Entropy Shmear

Consider the raw Zener samples in the previous $\pi$ sequence.

Naive application of Shannon’s $H(\pi) = -K\sum_{i} {p_i \log p_i}, i \in \{0, 1\}^n$ entropy equation suggests an entropy rate of 6.75 bits/byte for the sequence if $n=8$ (as is typical). A cmix compression estimate is only 1.05 bits/byte. What has happened to the missing 5.7 bits of Shannon entropy estimated to be in each byte?

An alternative way of thinking about correlation is that the missing 5.7 bits of entropy supposedly within each 8 bit window are elsewhere; outside of that narrow window of consideration. The shmeared bits break the IID criterion, overlapping many other bytes. We could say with enthusiasm and a grin that:-

  • Each byte does contain 1.05 bits of true entropy based on $n \gg 8$.
  • The missing 5.7 bits are shmeared out across ajoining bytes and words due to autocorrelation.
  • They live outside of the enumeration of $i$, due to it’s 8 bit window (a probability distribution $P(\pi)$ based on $n = 8$).
  • Thus the common means of applying Shannon cannot see nor account for them.
  • Compute the entropy $H_{compression}$ measured via (cmix) compression as $ \frac{|Cmix(\pi)| - k}{|\pi|} $
  • And $k$ is a constant representing the compressor’s file overhead, found from $ |Cmix(U)| - |U| $
  • $U$ is a good pseudo random file such as that from /dev/urandom, of length equivalent to $|\pi|$
  • Hint: use ent to measure $H_{Shannon}$.
  • The entropy shmear due to autocorrelation $ES$, is $ \frac{H_{Shannon} - H_{compression}}{H_{Shannon}} $, or 84% for our $\pi$ samples.
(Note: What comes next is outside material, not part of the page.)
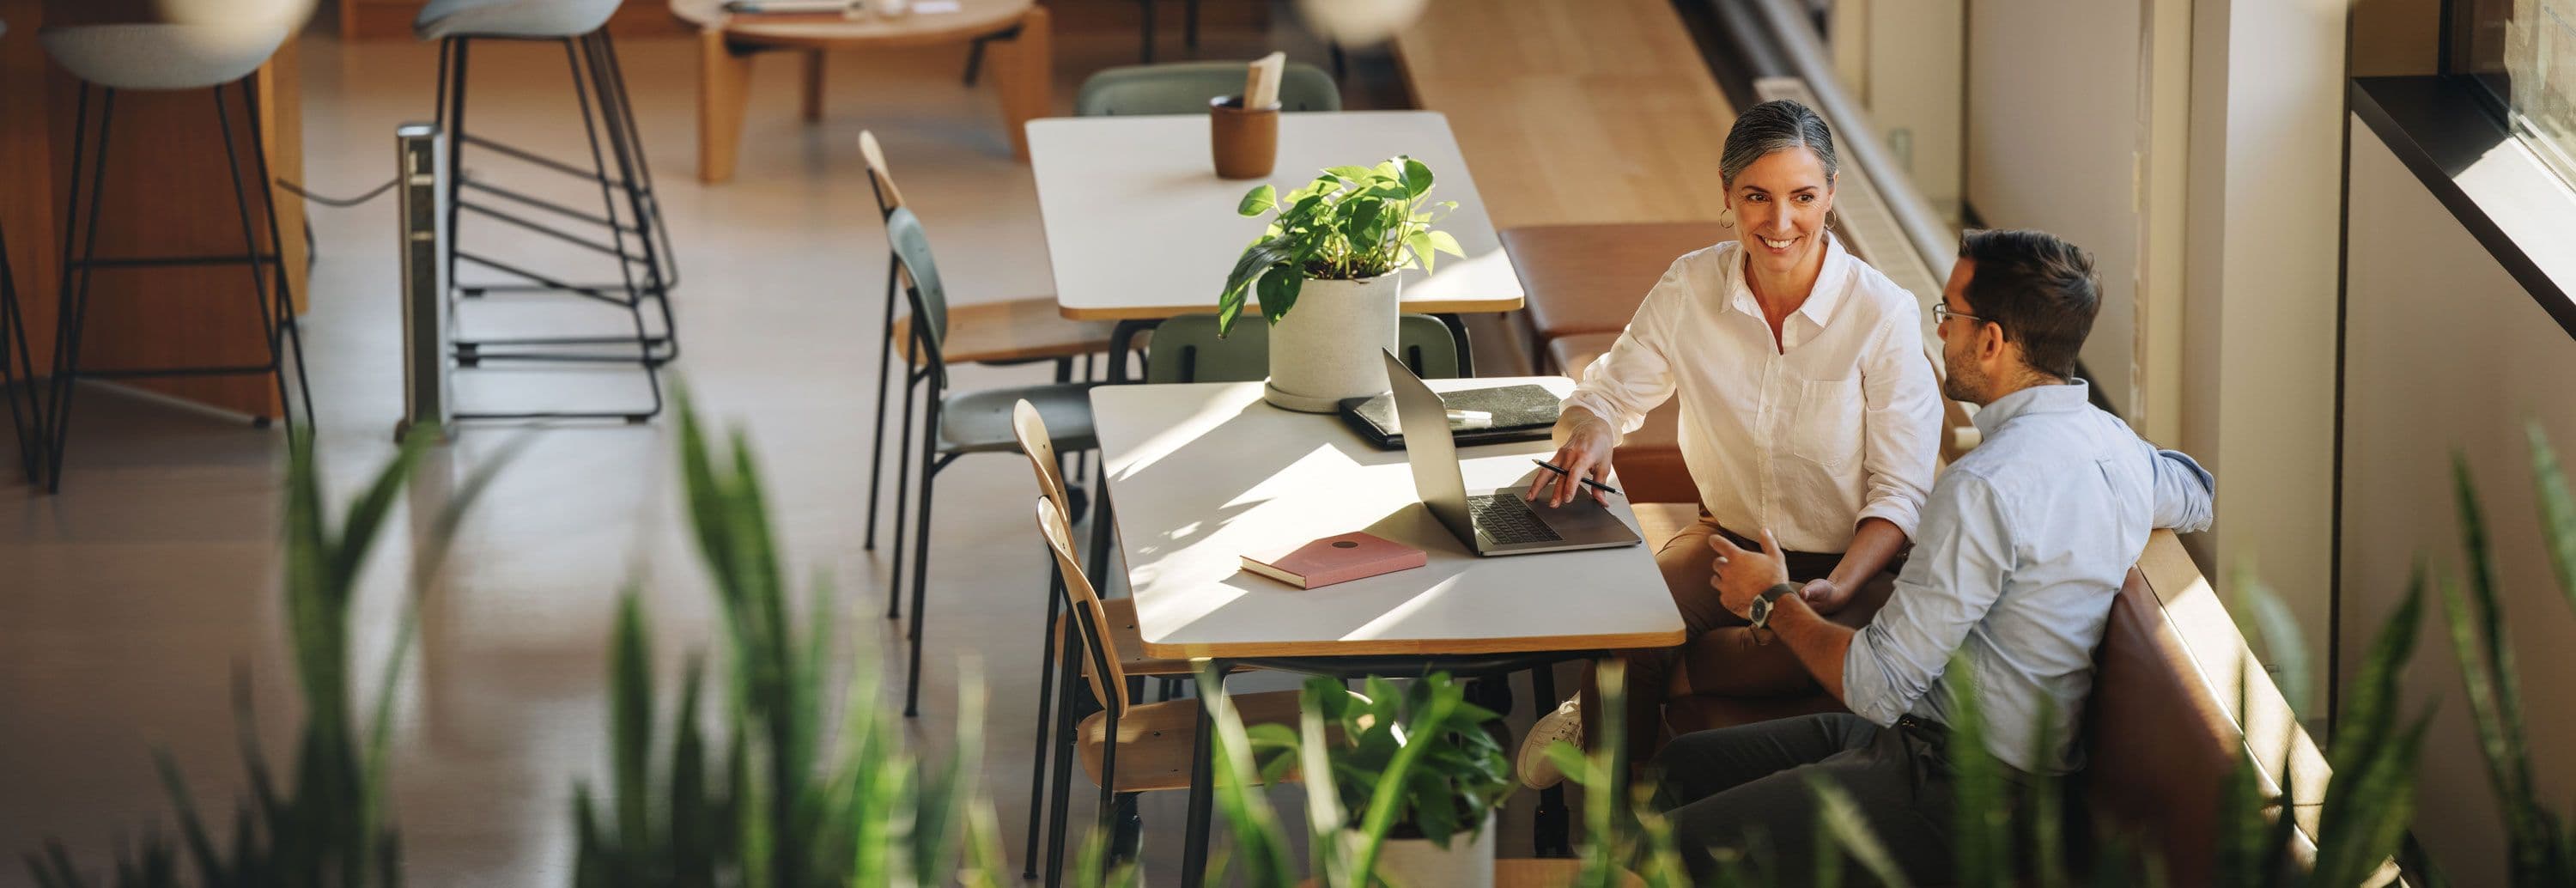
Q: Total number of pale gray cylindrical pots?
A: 2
Clearly in an IID situation, $ H_{Shannon} - H_{compression} \approx 0 $ [1]. Obviously an approximation, but might $ES$ be an alternative way of viewing autocorrelation? We could say that $\pi$ has an autocorrelation coefficient of 0.1. Or, we can imagine 84% of $\pi$'s bits that would have made an IID sequence being shmeared out to adjacent bytes. 84% of them are strongly dependant on others.

Anyway, it’s a thought isn’ it ¯\_(ツ)_/¯


Notes:

[1] An ent test of 1.2 MB of /dev/urandom samples showing that autocorrelation is never exactly zero, even for cryptographically strong pseudo random sequences :-

$ ent /tmp/urandom
Entropy = 7.999855 bits per byte.

Optimum compression would reduce the size
of this 1200000 byte file by 0 percent.

Chi square distribution for 1200000 samples is 242.00, and randomly
would exceed this value 71.10 percent of the times.

Arithmetic mean value of data bytes is 127.5589 (127.5 = random).
Monte Carlo value for Pi is 3.144180000 (error 0.08 percent).
Serial correlation coefficient is 0.000989 (totally uncorrelated = 0.0).

[2] And the correlation coefficient is inversely proportional to the length of the test sequence. This is a problem for DIY TRNG builders as the entropy sources we have resources to build cannot easily produce Gigabytes of test data. The Arduino-Entropy-Library produces “approximately two 32-bit integer values every second”. It would take over five hours to generate a similar 1.2 MB sample. Even the venerable HotBits only produces them at ~800 bps.